When you go on a journey, you plan ahead. You pack your bags. The unique thing about this journey is that not a single one of our physical possessions will fit into the bag that we will take with us when we go. Only our deeds are going to go with us. Both our good deeds and our not-so-good deeds are going to follow us into that world. To think otherwise is simply being naive.

Certainly, we see cause and effect throughout our lives. This is a major, constant teaching in the Torah. It is called mida kenegid mida (measure for measure). Is there any reason to entertain the belief that repercussions cease when we leave this world?

We are given free will while we are here. We are free to choose whatever behavior we want. But we are not free to choose the consequences that will come from that behavior. Of course, the Torah allows for repentance when we choose, and repentance from love turns all of our past into a positive act.

“Fear mongering!” Explaining the principle that consequences continue after this world removes fear from anyone who wants to direct his life. When we see that we have missed the mark, we can always turn. Always, that is, as long as we are still here.

If you want to remove “fear mongering,” then you had better scratch out the line from the book of Daniel that says, “… and many of those who sleep in the dust of the earth shall awake, some to everlasting life, and some to shame and everlasting contempt.”[ii]

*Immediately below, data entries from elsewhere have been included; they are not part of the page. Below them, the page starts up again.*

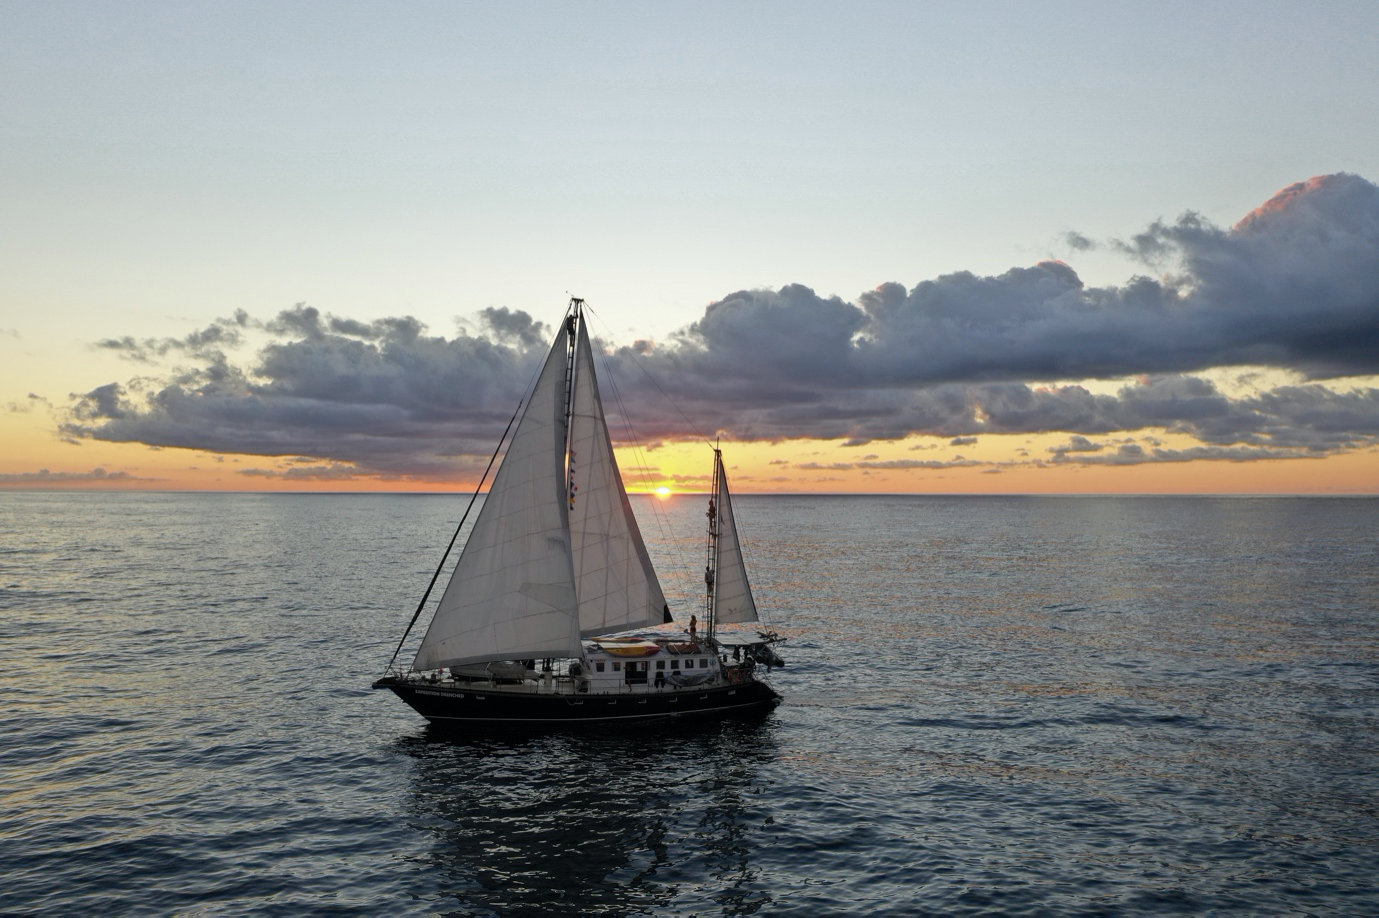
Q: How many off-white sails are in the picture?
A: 3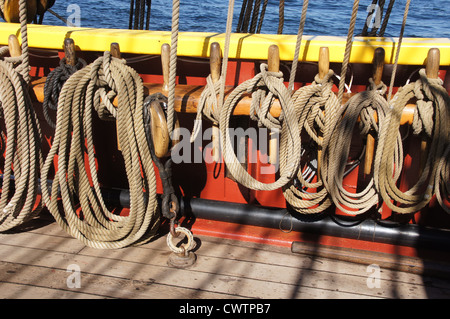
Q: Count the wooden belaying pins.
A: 9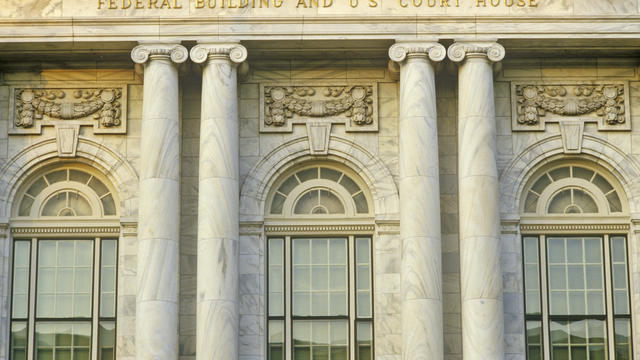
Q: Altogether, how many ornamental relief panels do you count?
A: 3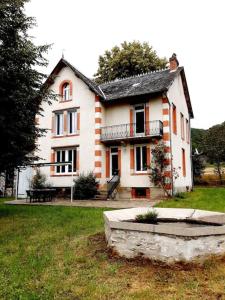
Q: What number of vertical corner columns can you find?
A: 2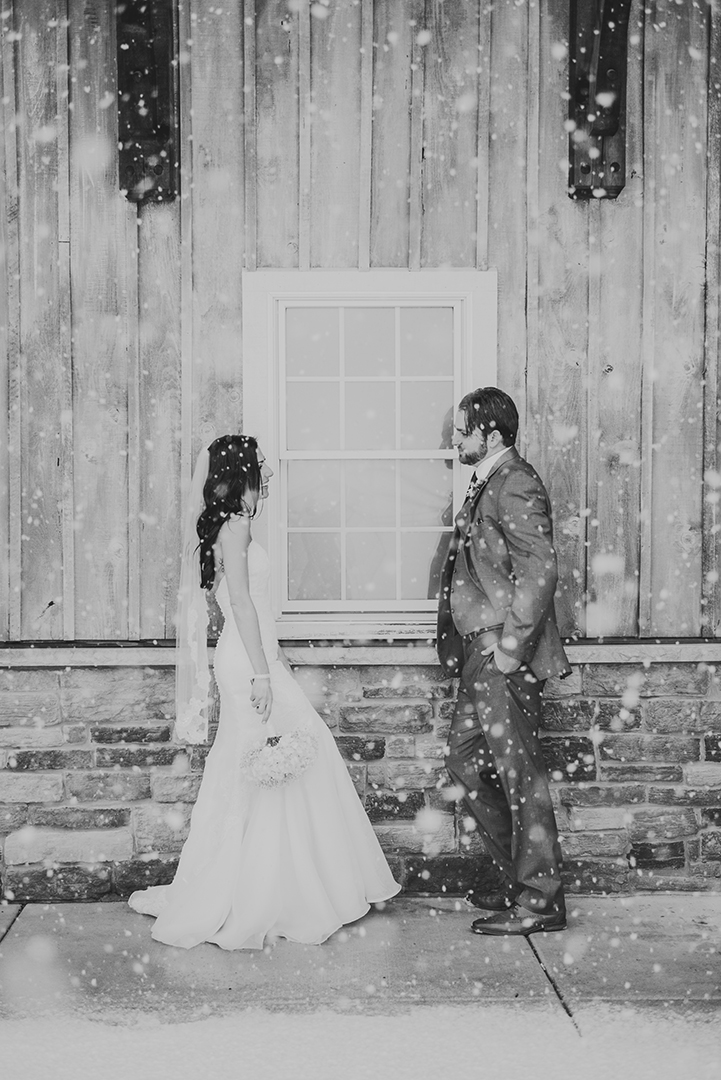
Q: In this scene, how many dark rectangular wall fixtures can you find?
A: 2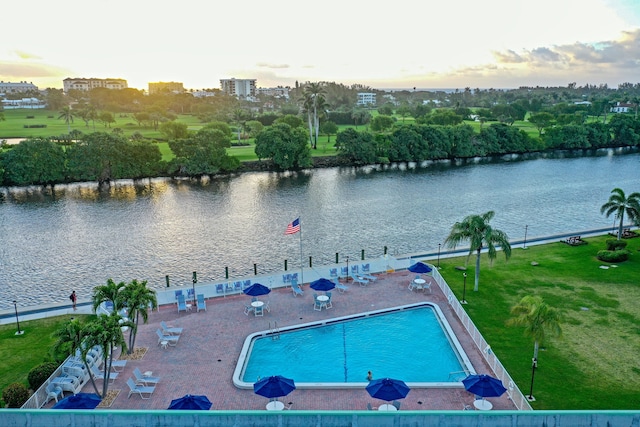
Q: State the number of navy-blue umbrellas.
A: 8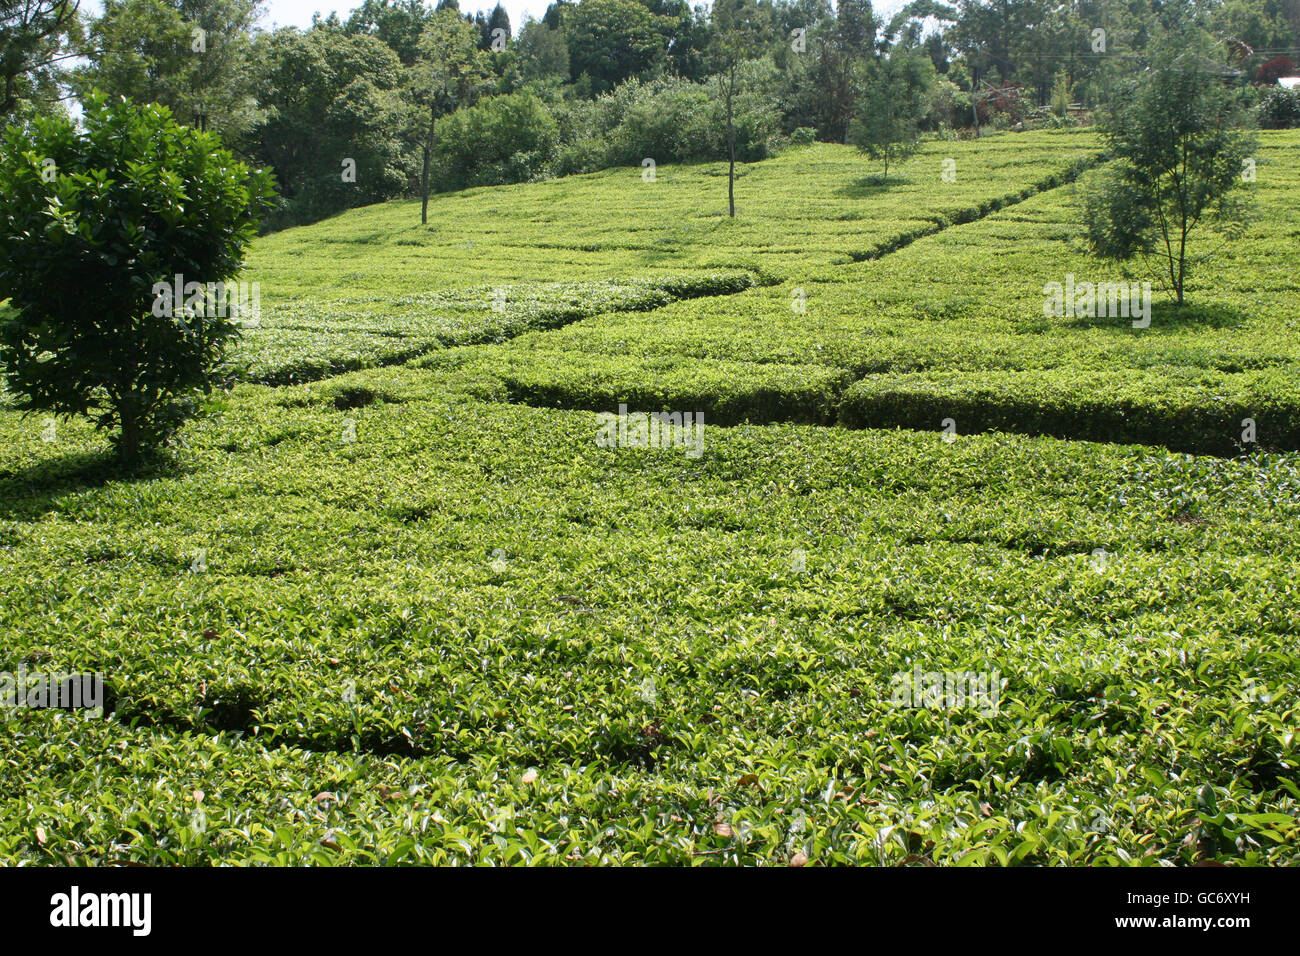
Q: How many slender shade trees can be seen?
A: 4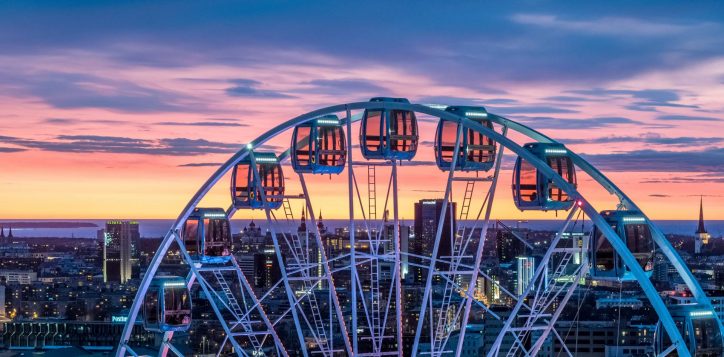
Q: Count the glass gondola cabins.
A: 9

These words come as a kindness. They put a wonderful tool in our hands. Knowing that there are direct repercussions for our deeds allows us to direct our destiny. To think otherwise is to believe in a random future that we can do nothing about--other than duck, squeeze our eyes shut, and pray.

[i] Parsha Vayechi, available from thereisone.com
[ii] Daniel 12:2

14 comments:

malka said...

that we have a choice to make the best of our future, is truely a blessing. Imagine things were predetermined and we couldn't do anything about it, that would be scary. I like that we have a chance now. Plus, every efforts counts

Shiloh said...

Gutman, 1000% correct. I never saw fear mongering in anything that you wrote. But, not eating chicken and milk together (Every rabbi will admit that it is a rabbinical fence) have zero effect in this world and the world to come. Bottom line. Living as per the Tanach does.

While you mentioned the Baal Shem Tov, why don't we discuss where he states that the rabbi's will delay the geulah. I think everyone would like an explaination of this one. I know I would like to see a change for the better for everyone, do the rabbi's think differently? Quite curious.

Have an enjoyable evening.

Anonymous said...

you should apply for a government job. your distorted spin on my comments is brilliantly inaccurate.
you do fear monger. i have seen it many times. it is not unique to you. there are parts of the religious world who do that and who are comfortable with it.
my point, again, was that there are many people, religious and not, who are completely pushed away by such images. the problem with these images is that they paint a grossly inaccurate picture of the truth.
the truth being
1. that no one, NO one knows the complete aspect of any soul's path except HaShem.
2. the 'fear mongering' quotes and ideas you use are completely one-sided. never addressing the voluminous writings on teshuva and the power of even ONE thought of return to G-d. (cf, for example rebbe nachman, restore my soul, and many other texts).

given that you are not G-d and you, nor even the great tzadikim, know the complete gilgul of any individual....further, even the great tzadikim may not know the extent of the kindness of HaShem, for what human can?!... how can you proudly dispense such one-sided and creepy information?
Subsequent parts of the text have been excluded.